§ Data shown
● ● ● ● ●
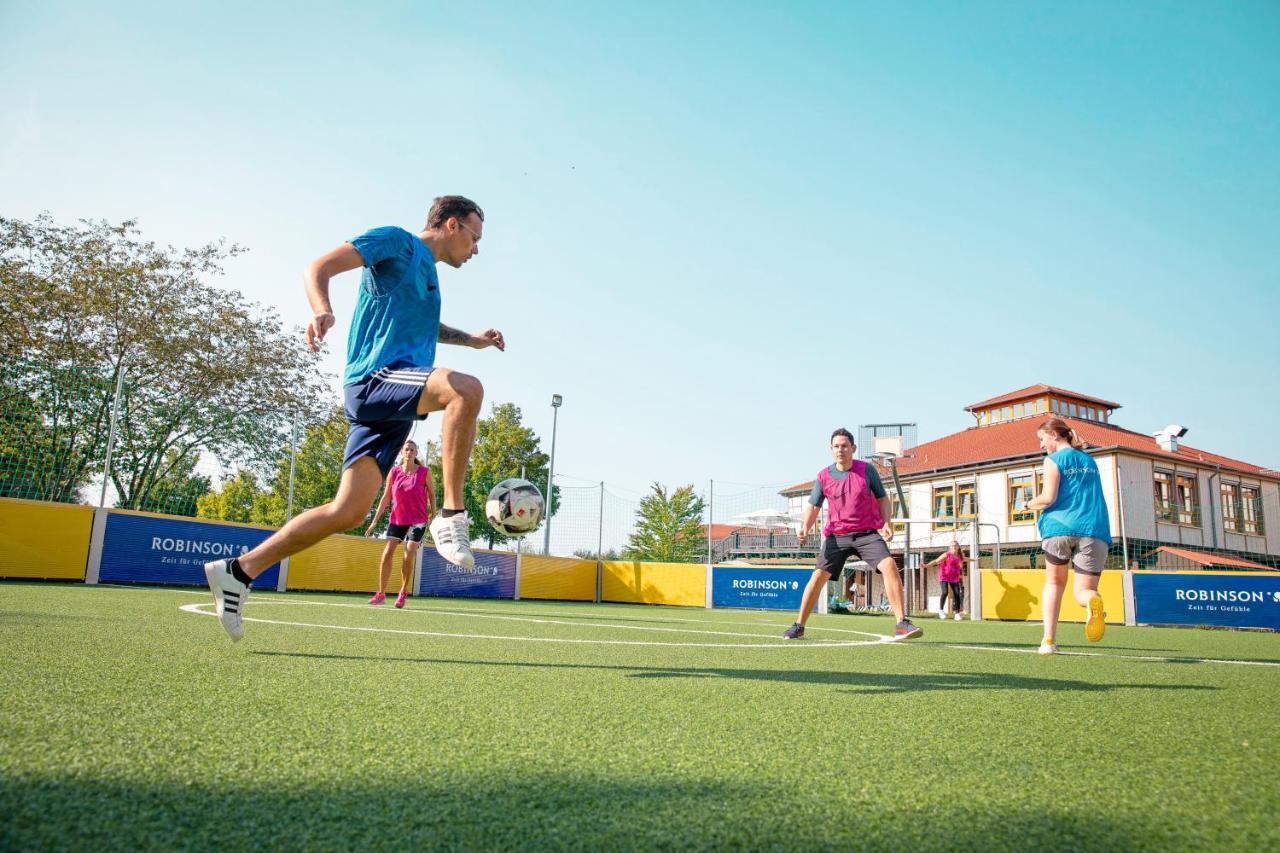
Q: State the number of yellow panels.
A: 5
● ● ● ● ●
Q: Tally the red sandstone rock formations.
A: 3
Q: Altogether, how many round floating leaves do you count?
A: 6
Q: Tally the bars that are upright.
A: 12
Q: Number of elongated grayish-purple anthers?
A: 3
● ● ● ● ●
§ What you will do
Whenever the string "Tally" turns up in a line of the data, copy that line.

§ Response area
Q: Tally the red sandstone rock formations.
Q: Tally the bars that are upright.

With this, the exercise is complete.